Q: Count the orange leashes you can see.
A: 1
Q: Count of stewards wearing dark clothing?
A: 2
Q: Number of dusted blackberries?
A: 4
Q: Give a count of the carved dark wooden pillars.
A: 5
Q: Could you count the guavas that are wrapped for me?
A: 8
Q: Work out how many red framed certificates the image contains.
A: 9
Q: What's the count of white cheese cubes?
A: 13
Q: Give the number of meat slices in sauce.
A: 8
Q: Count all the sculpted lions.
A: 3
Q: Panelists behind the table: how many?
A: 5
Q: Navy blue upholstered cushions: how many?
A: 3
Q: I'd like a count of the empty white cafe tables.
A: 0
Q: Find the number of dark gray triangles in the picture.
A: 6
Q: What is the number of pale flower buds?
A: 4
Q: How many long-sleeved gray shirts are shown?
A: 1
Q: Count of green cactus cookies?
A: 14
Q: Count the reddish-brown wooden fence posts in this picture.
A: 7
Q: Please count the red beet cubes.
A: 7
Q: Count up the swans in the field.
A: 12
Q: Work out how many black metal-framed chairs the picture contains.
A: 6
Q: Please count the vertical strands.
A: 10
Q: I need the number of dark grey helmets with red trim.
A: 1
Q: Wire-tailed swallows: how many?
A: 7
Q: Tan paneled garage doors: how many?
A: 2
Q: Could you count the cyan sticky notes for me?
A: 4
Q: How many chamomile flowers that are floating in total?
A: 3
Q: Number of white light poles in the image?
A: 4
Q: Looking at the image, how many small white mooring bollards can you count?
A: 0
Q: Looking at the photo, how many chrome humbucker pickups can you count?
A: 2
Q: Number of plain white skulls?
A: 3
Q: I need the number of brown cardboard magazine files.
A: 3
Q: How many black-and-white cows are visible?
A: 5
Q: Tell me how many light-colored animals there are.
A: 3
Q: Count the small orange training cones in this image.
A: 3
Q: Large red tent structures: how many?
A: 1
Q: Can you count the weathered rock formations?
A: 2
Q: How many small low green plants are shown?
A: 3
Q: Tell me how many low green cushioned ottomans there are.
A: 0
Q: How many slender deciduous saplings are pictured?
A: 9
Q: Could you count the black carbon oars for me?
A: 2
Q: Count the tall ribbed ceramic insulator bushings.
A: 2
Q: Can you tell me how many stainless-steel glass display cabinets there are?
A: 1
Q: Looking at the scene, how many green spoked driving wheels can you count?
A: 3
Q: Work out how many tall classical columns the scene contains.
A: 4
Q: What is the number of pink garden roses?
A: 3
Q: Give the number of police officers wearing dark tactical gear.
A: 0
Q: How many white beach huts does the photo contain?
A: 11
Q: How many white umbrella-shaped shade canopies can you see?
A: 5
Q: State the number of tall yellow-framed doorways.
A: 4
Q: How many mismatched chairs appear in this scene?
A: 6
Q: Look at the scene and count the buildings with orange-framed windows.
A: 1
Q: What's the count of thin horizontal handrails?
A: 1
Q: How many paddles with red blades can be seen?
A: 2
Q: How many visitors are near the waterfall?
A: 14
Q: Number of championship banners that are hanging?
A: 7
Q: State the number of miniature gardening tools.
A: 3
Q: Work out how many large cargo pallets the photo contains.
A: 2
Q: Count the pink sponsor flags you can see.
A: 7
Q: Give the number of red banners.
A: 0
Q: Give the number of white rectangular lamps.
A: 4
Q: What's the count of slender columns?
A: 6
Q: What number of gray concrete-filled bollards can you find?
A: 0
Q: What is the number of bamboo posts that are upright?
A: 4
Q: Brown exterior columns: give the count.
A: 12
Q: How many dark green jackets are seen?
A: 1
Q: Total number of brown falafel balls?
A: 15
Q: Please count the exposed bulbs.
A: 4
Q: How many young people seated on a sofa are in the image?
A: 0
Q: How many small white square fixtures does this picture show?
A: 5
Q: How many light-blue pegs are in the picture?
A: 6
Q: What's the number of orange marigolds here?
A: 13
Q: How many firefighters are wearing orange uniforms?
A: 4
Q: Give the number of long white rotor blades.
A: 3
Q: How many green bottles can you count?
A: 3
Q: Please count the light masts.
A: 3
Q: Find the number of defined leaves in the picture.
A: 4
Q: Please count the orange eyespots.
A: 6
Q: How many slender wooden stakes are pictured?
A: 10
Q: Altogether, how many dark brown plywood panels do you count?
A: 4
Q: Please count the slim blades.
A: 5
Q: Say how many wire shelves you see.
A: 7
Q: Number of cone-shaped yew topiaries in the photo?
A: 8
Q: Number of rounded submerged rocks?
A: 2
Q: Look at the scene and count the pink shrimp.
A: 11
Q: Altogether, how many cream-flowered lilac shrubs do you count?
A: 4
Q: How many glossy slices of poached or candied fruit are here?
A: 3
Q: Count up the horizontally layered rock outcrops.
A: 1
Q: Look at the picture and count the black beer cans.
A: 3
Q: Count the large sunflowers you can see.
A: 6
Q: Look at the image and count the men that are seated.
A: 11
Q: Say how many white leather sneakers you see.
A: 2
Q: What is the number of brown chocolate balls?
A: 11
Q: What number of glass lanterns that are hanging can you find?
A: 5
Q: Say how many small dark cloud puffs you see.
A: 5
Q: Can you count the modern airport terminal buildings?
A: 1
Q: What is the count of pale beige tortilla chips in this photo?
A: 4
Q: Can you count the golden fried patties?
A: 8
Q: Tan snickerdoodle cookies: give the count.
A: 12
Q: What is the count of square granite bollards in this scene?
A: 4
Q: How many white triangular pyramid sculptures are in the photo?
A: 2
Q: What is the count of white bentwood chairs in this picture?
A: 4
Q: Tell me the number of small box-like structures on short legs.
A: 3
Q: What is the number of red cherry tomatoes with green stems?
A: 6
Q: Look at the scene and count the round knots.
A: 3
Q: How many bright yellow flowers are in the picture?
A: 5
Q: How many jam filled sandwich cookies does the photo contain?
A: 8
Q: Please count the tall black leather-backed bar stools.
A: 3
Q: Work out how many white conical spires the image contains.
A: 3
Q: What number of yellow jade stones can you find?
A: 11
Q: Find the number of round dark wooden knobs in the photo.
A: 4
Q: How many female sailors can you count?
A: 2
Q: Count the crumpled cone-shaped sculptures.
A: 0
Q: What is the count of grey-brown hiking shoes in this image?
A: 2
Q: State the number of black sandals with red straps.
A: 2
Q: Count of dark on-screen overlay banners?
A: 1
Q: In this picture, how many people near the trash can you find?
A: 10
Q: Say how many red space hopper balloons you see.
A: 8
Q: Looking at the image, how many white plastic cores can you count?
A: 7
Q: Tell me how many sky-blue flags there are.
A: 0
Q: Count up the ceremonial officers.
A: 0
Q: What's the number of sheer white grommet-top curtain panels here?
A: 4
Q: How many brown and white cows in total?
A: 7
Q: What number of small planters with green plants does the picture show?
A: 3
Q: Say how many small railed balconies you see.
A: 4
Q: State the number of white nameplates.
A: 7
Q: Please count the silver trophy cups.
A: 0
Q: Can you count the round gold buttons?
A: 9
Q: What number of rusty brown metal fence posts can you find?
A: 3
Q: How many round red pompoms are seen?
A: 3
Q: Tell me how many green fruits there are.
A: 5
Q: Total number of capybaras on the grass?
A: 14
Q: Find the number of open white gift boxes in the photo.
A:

What the task requires:
Tally the lines above containing "this"; give only the number.

Response:
9